Elle en oublia les caméras, trop occupée à enjamber les troncs d’arbres et à se frayer un chemin à travers cette forêt épaisse. Elle se trouva face à un énorme varan, un animal de plus de cinq mètres de long, le genre d’animal que l’on préfère regarder assis devant son écran de télévision mais sûrement pas en étant à l’intérieur de celui-ci. Le varan se faisait très menaçant, agitant sa longue langue qui fouettait l’air dans un sifflement strident. Alicia dut son salut à la présence d’un séquoia dont le tronc creux et percé de chaque côté lui permit de piéger le varan qui la suivait et qui resta coincé au niveau de son abdomen.
Ce casting commençait bien mal, le producteur avait-il choisi volontairement cette rencontre avec cet animal ou s’agissait-il d’une erreur dans la synchronisation des évènements ? Alicia se demandait bien ce qu’elle devait faire lorsque, soudain, elle aperçut la carcasse d’un vaisseau à moitié enfoui sous des lianes, il s’agissait sans doute du vaisseau de l’équipage qu’elle recherchait, celui-là même qui une fois arrivé sur Edena 2 avait disparu. Arrivant au niveau du vaisseau, elle put apercevoir, à travers un hublot, la silhouette de plusieurs hommes qui semblaient inertes. Prenant son courage à deux mains, elle tenta en vain d’ouvrir la porte de la capsule. Puis elle décida de faire levier avec un bâton qu’elle trouva à quelques pas. Quand elle put enfin ouvrir le vaisseau, elle découvrit trois hommes bâillonnés et solidement attachés avec des cordes. Alicia les délivra.

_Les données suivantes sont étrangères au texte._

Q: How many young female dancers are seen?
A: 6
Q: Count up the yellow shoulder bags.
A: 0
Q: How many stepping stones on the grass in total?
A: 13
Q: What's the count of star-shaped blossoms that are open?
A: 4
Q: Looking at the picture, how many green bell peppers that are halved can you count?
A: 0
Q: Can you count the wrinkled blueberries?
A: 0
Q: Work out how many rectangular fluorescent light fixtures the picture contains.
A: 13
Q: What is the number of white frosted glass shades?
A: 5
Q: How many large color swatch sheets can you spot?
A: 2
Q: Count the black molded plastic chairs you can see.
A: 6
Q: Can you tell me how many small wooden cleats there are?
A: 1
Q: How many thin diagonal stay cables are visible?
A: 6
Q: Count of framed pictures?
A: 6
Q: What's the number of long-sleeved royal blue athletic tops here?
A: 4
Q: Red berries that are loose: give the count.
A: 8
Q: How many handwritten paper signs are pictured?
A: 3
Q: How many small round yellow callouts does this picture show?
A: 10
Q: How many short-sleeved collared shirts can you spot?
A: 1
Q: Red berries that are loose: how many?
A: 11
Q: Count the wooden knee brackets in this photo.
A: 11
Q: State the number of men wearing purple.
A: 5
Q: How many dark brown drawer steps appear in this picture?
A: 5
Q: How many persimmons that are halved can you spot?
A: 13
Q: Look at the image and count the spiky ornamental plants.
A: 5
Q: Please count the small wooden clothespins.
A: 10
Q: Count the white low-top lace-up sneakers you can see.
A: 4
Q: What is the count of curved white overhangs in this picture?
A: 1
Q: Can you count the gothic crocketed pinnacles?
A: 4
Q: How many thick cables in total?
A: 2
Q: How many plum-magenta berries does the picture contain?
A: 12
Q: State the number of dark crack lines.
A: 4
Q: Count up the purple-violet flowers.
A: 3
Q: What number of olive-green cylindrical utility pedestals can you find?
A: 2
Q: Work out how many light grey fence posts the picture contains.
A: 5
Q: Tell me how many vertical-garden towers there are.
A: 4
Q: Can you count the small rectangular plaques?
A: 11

« Merci, vous tombez à pic, sans vous on était foutus, réussit à articuler l’un des hommes.

- Nous faisons partie de la mission Edena chargée de faire une étude avant la colonisation de cette planète, ajouta un autre.

- Oui, je sais qui vous êtes. Je m’appelle Alicia et je suis l’enquêtrice galactique chargée de vous retrouver, improvisa-t-elle en se rappelant le scénario de Lucas Meron. Comment vous appelez-vous et que vous est-il donc arrivé ?

- Je m’appelle Vincent et voici Alexandre et Jérôme. Nous sommes trois astronautes chargés de trouver de nouvelles ressources médicinales dans l’univers. Notre voyage depuis la Terre s’est bien passé mais une fois arrivé ici, le capitaine Allen nous a ligotés et est parti seul, répondit le troisième homme.

- Des ressources médicinales ! s’étonna Alicia.

- Il y a cinq ans, répliqua Alexandre, une première expédition sur Edena a permis de rapporter sur la Terre des échantillons d’une plante que nous avons nommé Vx2. Nos laboratoires se sont empressés de l’analyser et ils ont découvert des vertus surprenantes. Ses extraits permettent de doubler l’espérance de vie de tous les êtres vivants.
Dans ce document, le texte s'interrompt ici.